Task objective: Could you output every record below exactly, leaving out the pictures?

(Saved data entries)
*** Block opens ***
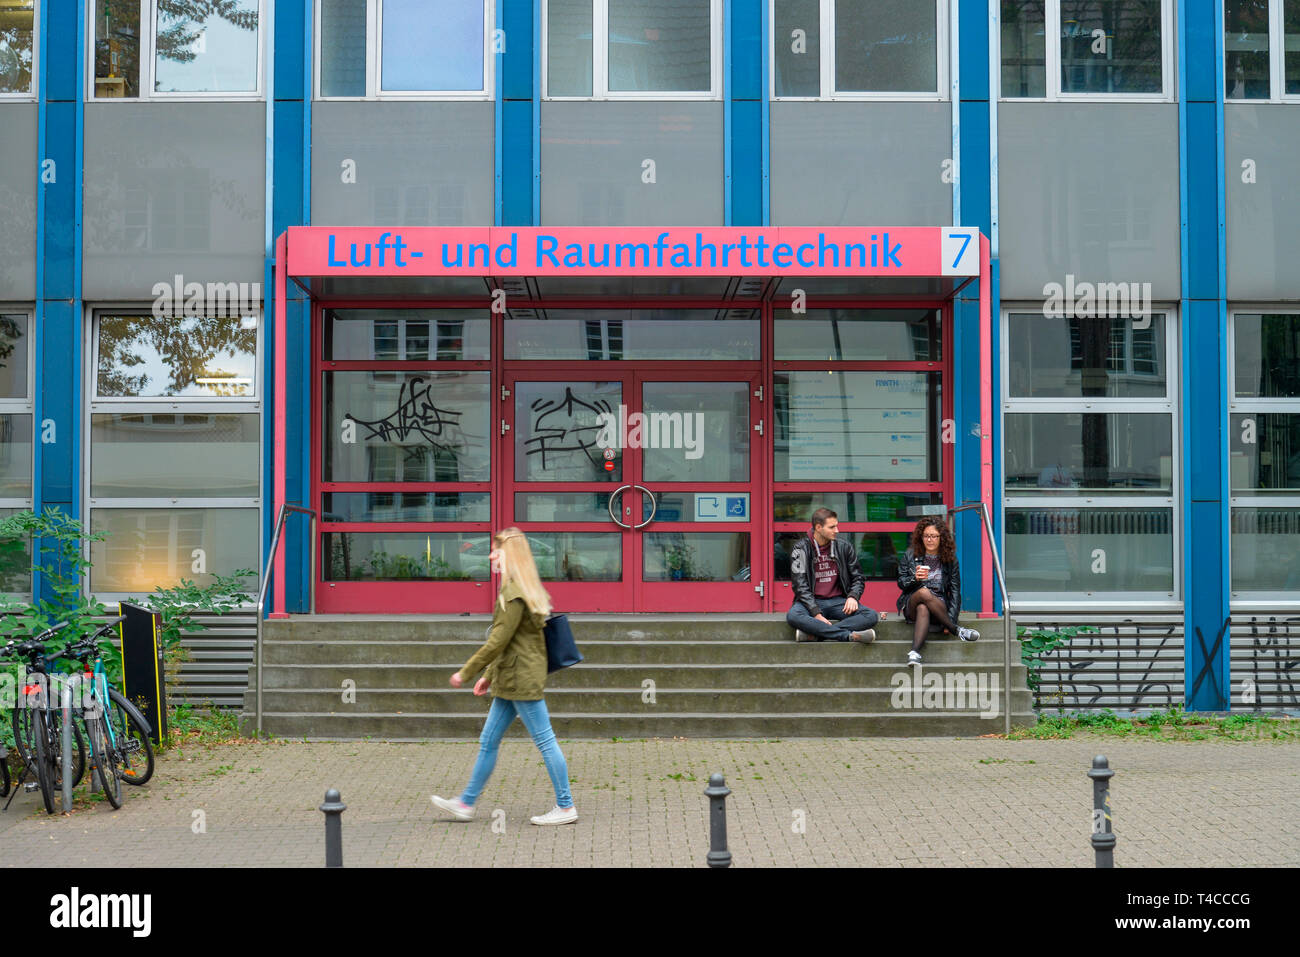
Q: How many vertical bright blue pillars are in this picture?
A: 6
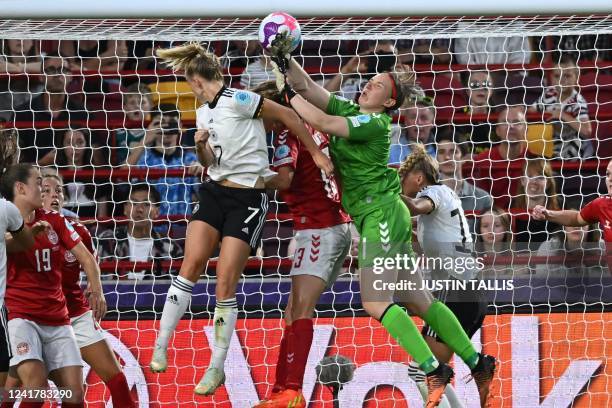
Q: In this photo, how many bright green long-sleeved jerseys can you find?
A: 0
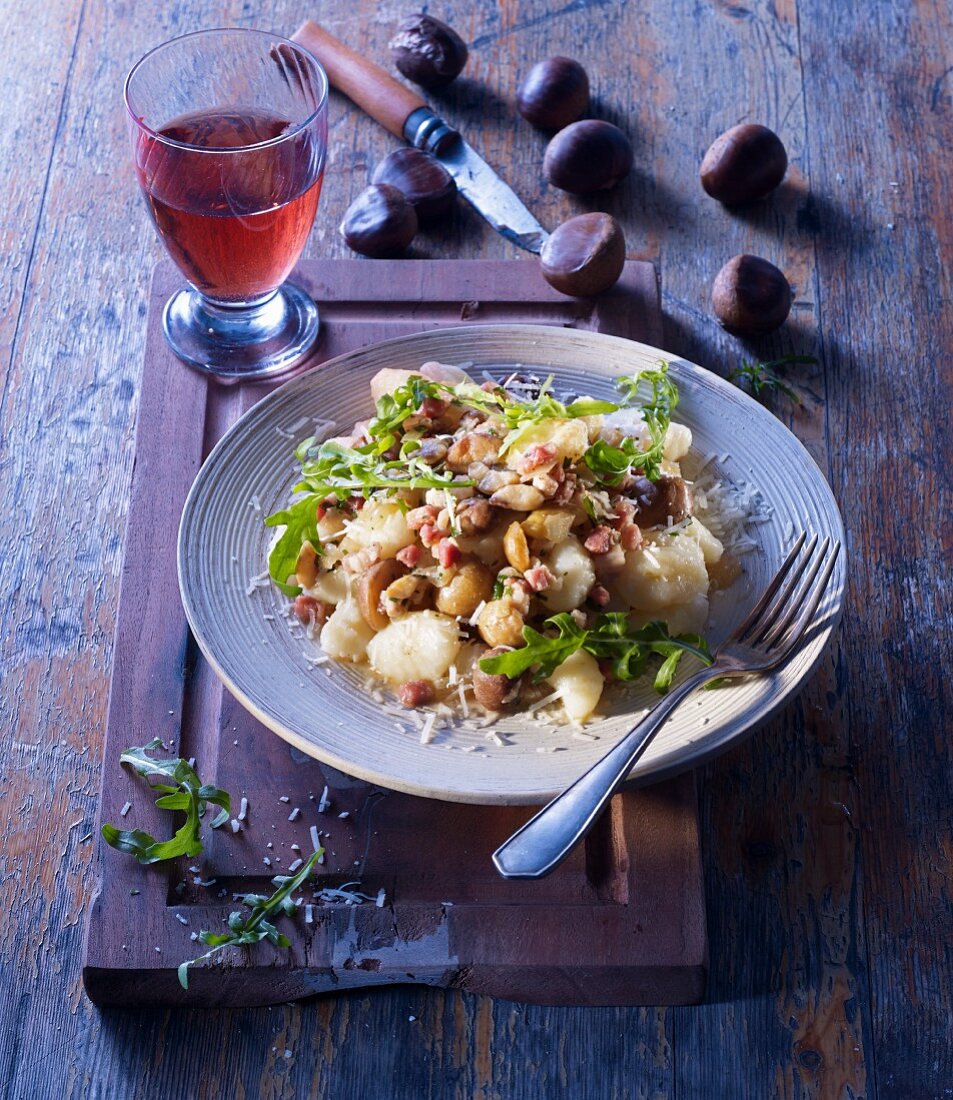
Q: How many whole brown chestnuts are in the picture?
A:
*** Block closes ***
Written solution:
Q: How many vertical bright blue pillars are in this picture?
A: 6
Q: In this photo, how many bright green long-sleeved jerseys can you find?
A: 0
Q: How many whole brown chestnuts are in the picture?
A:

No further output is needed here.